YOUR ASSIGNMENT: Copy out the lines below that hold the word "number".

THE RECORDS:
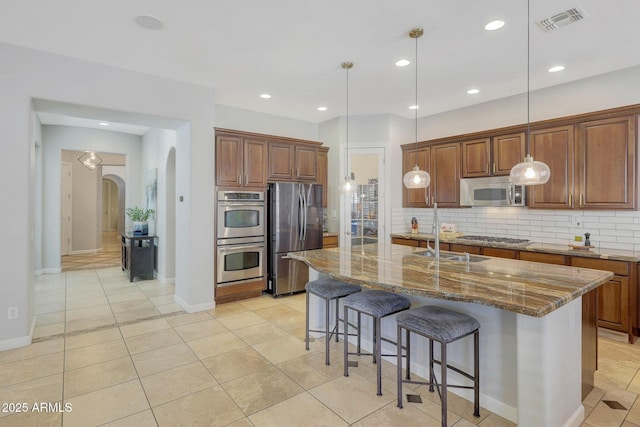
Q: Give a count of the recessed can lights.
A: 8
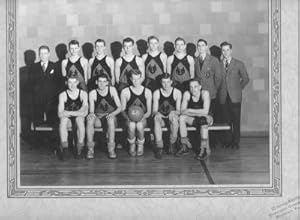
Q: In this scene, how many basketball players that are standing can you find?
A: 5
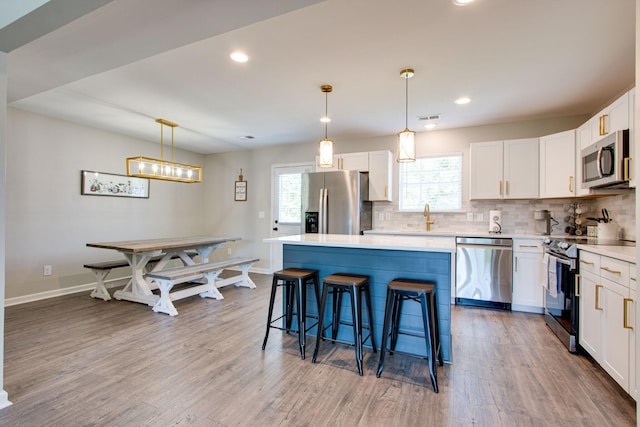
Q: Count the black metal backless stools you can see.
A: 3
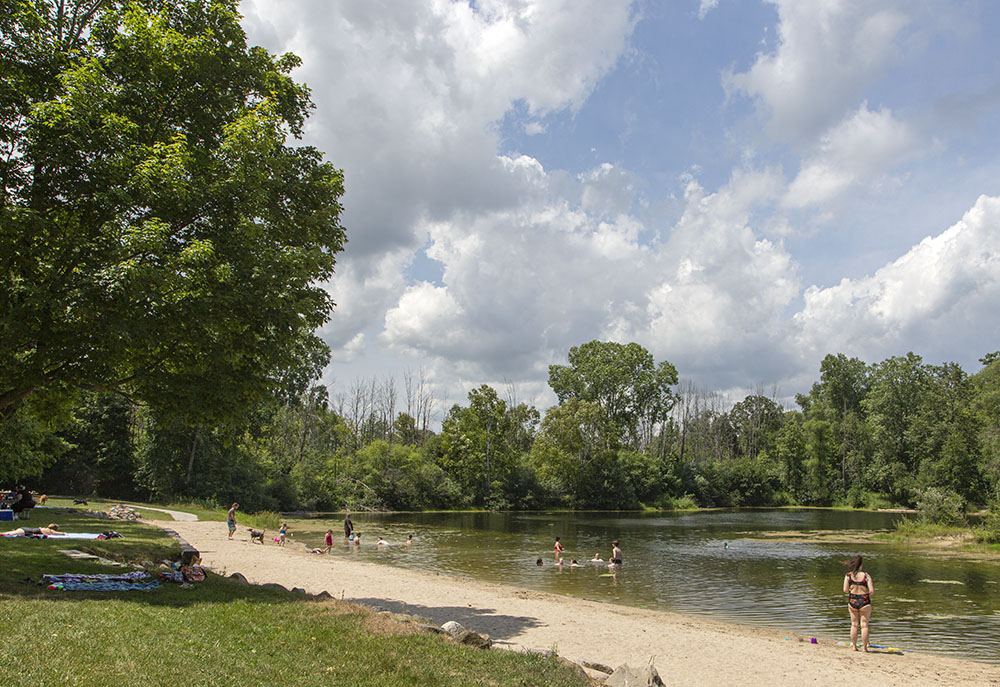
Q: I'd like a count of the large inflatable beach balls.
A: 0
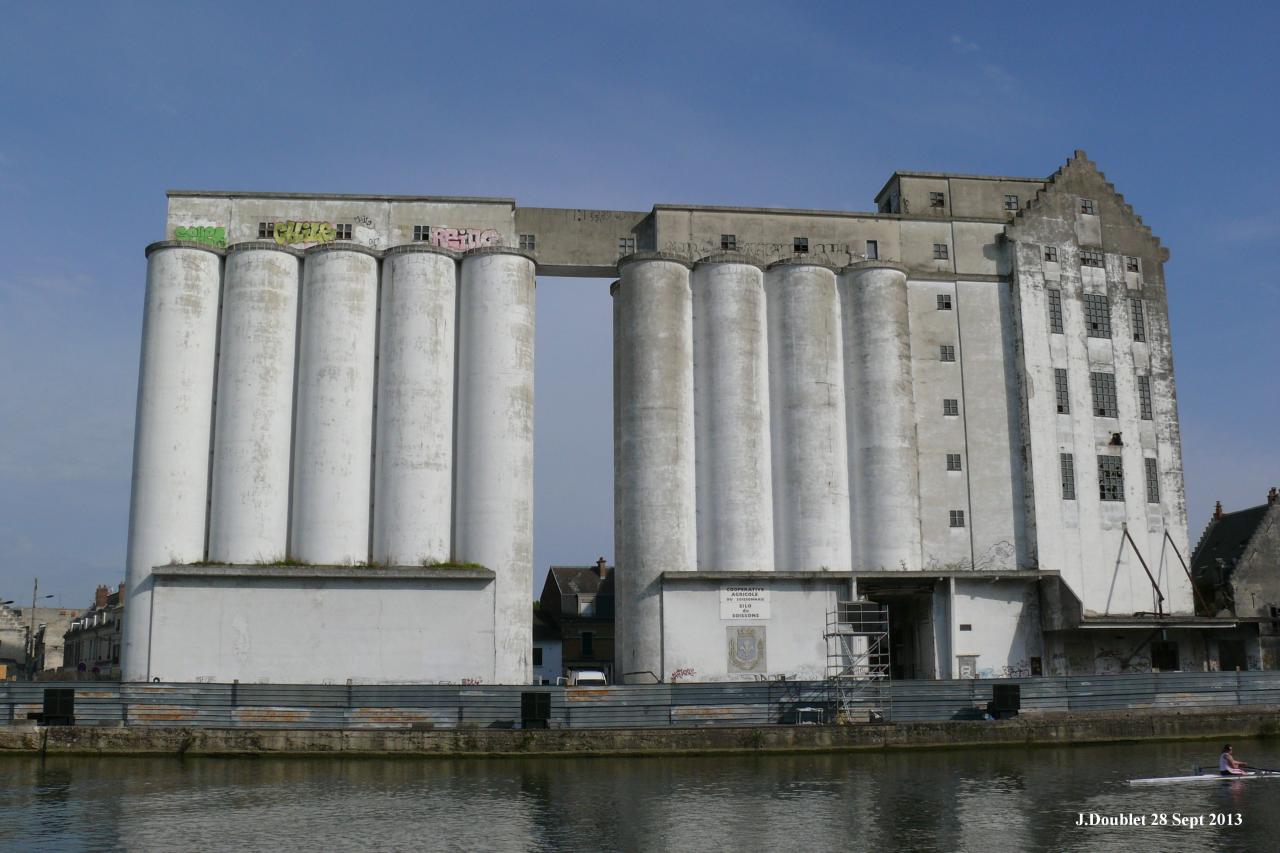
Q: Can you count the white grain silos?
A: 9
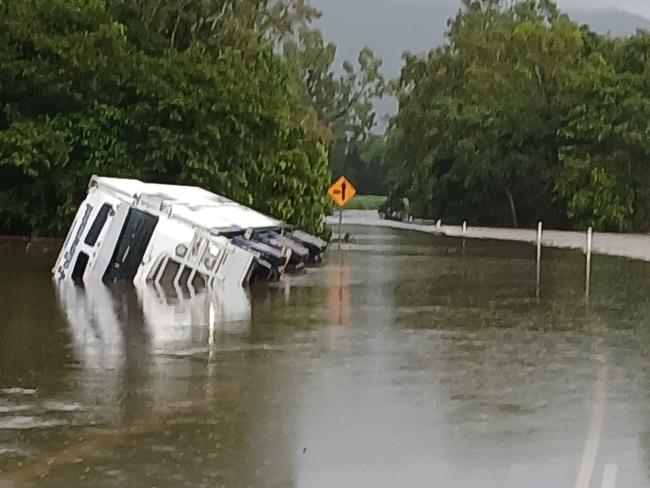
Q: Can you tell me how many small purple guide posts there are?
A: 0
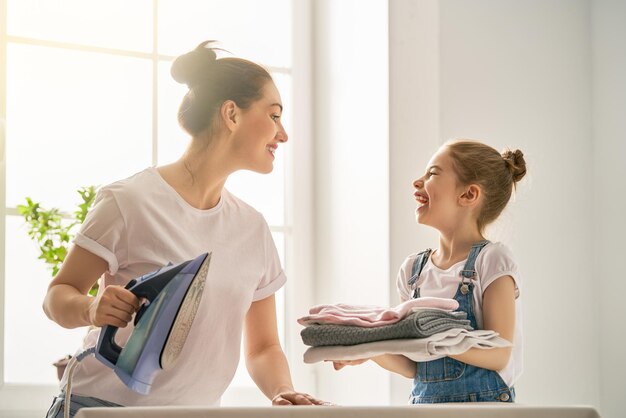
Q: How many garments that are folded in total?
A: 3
---
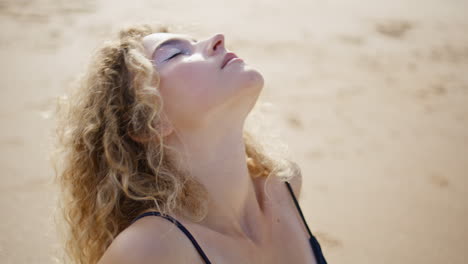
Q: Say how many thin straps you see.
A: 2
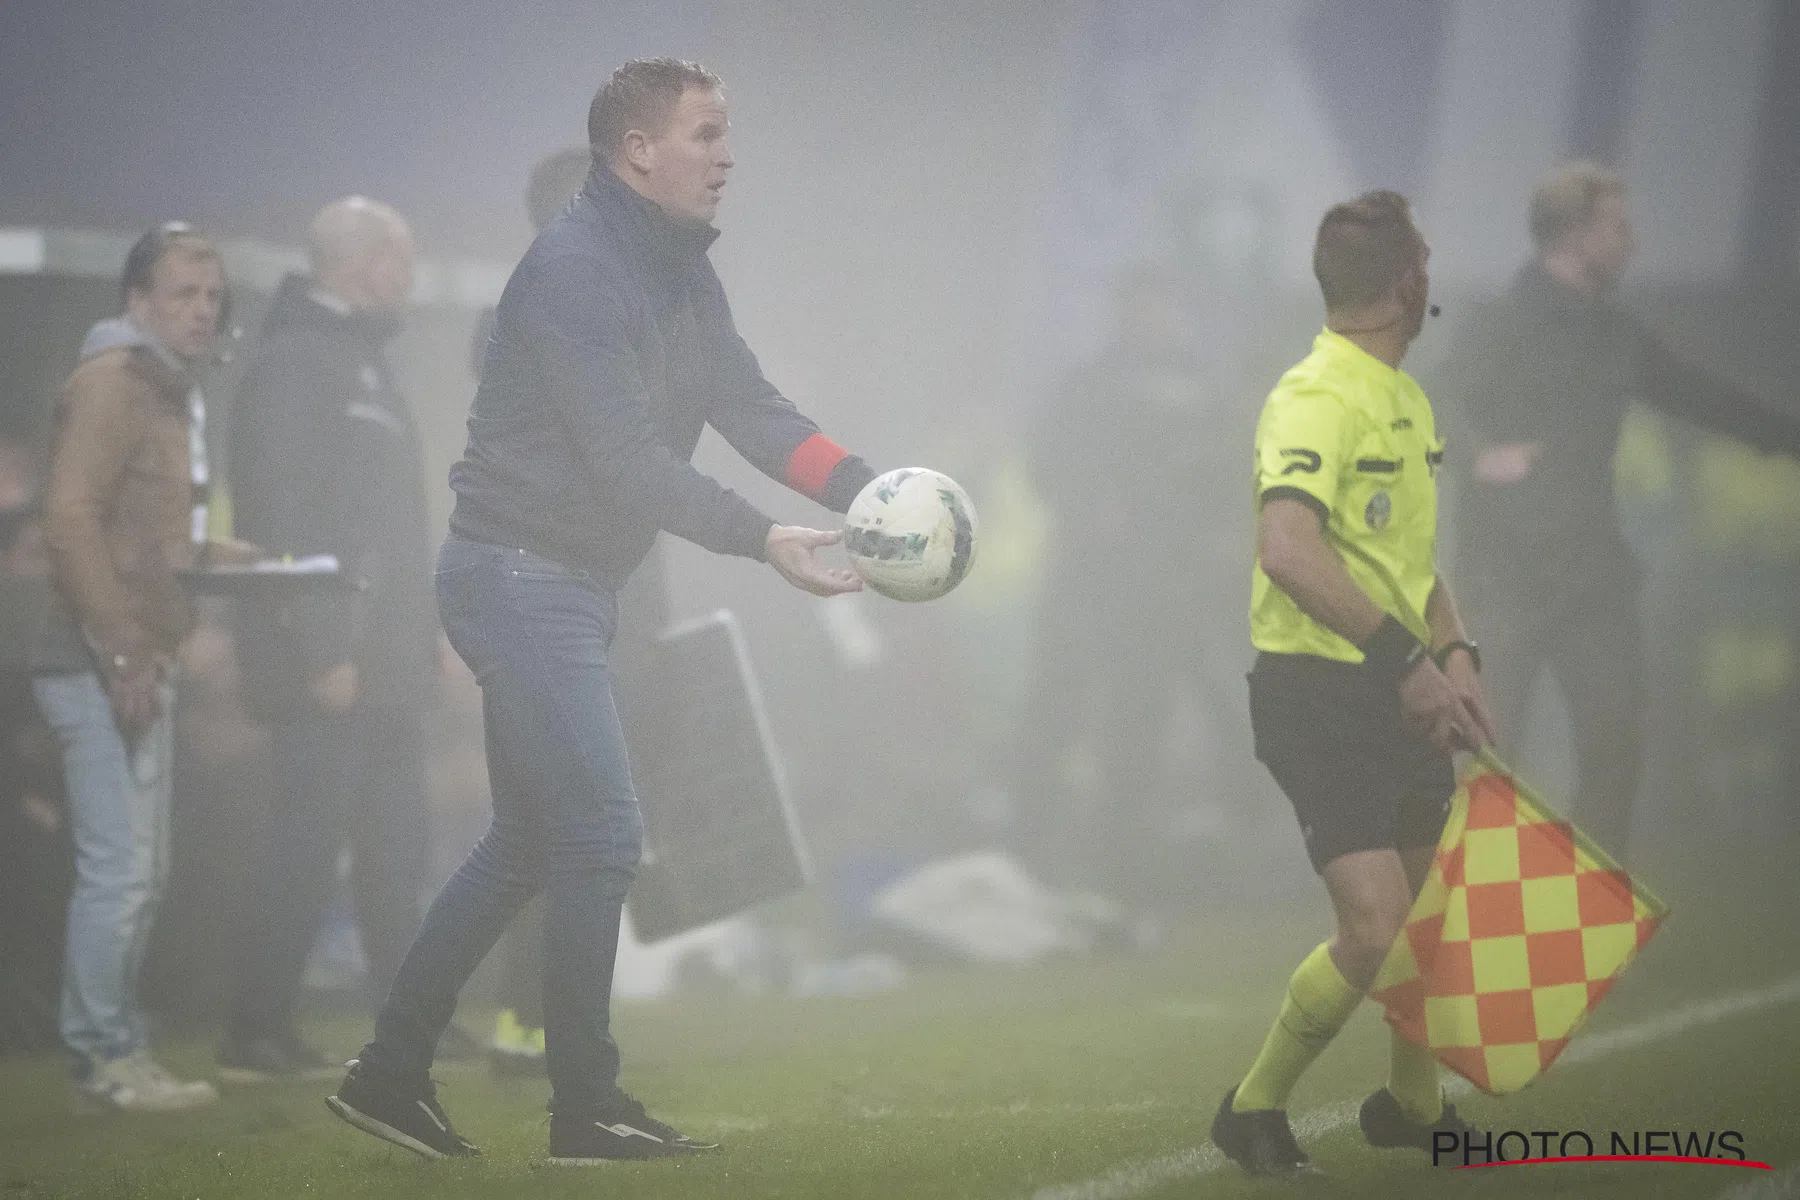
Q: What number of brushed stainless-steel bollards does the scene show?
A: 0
==
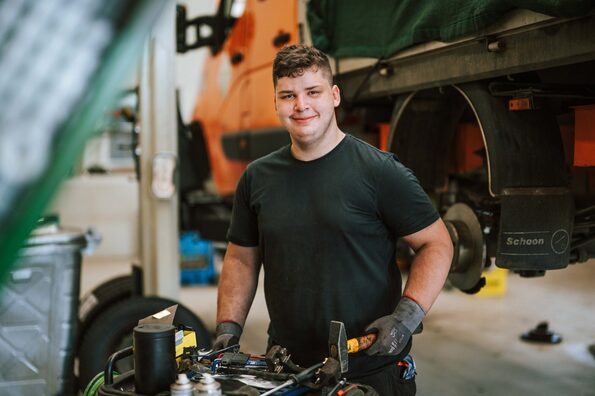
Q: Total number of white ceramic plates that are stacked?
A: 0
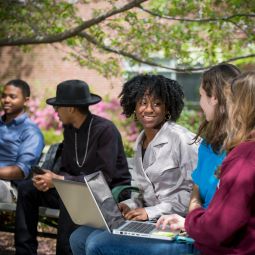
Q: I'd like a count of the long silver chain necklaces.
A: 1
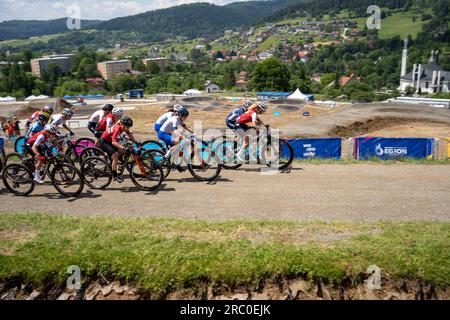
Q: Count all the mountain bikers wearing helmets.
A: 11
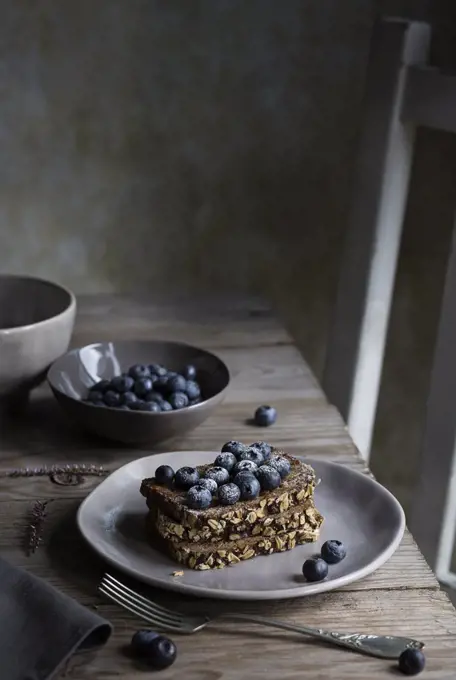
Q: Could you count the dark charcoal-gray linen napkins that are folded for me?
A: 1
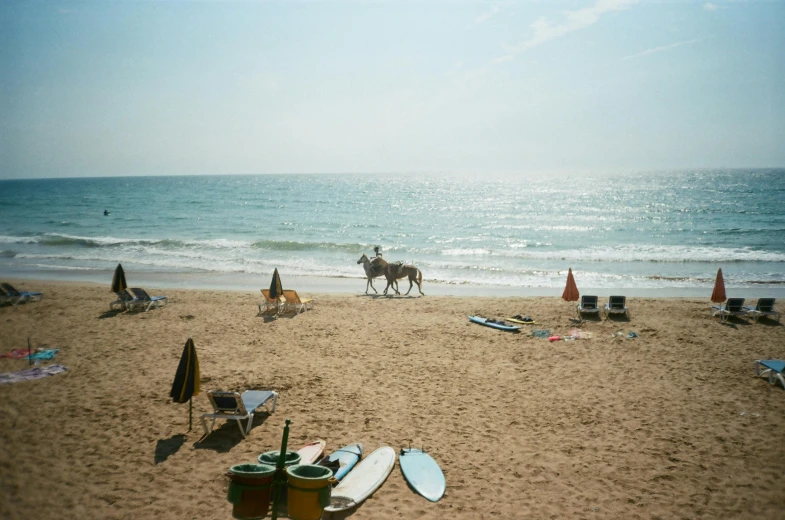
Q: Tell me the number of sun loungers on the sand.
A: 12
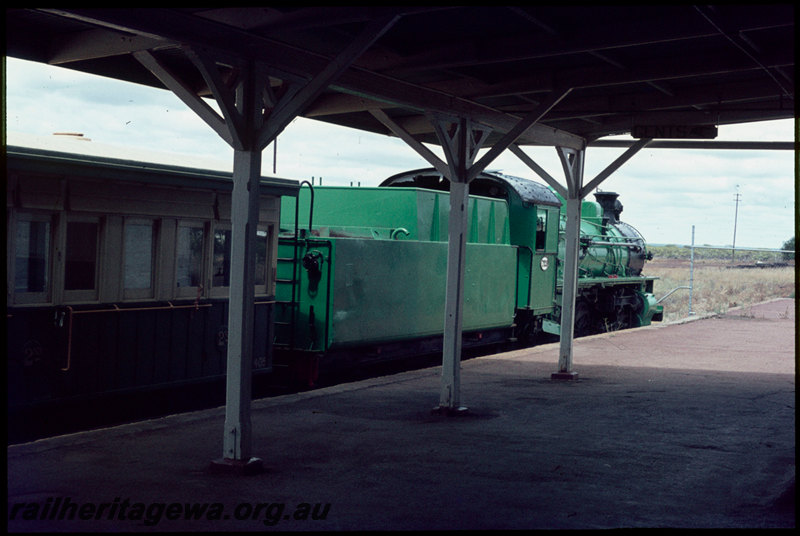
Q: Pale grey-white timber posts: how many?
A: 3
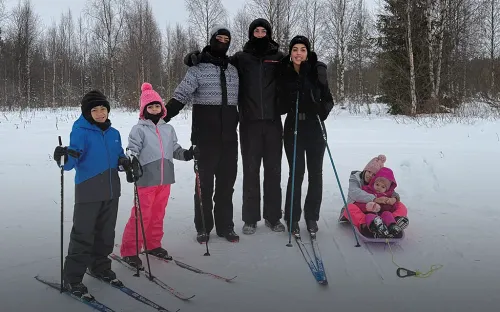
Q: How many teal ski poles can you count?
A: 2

RESPONSE:
Q: What number of brushed stainless-steel bollards does the scene show?
Q: Total number of white ceramic plates that are stacked?
Q: Tell me the number of sun loungers on the sand.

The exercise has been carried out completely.